Search the data for the string "many" and copy each line in which it appears.
Records below:
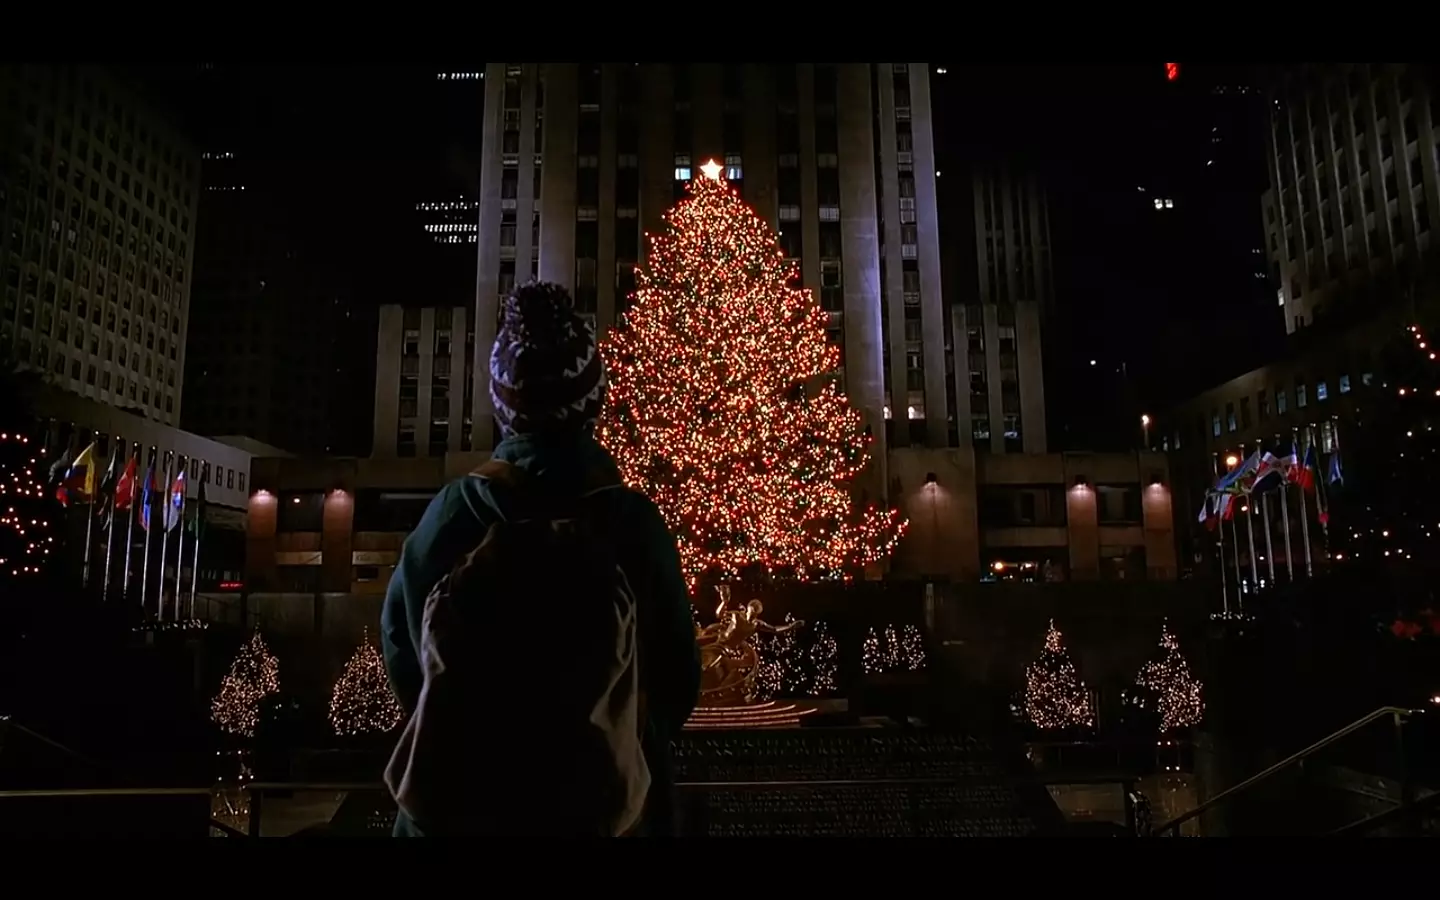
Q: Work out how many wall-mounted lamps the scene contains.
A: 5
End of Records.
Records below:
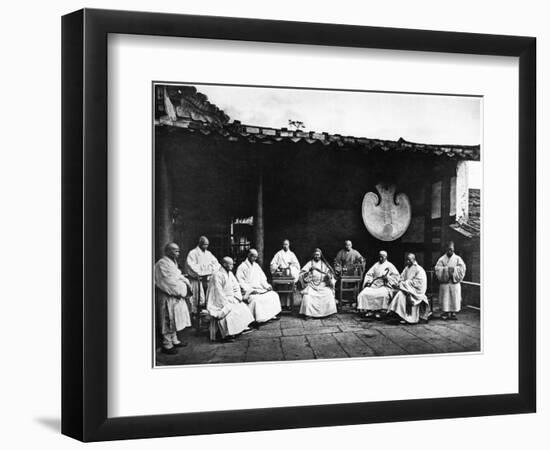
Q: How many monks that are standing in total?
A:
End of Records.
Records below:
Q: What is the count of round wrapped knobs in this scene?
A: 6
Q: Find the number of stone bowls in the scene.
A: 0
End of Records.
(Answer section)
Q: Work out how many wall-mounted lamps the scene contains.
Q: How many monks that are standing in total?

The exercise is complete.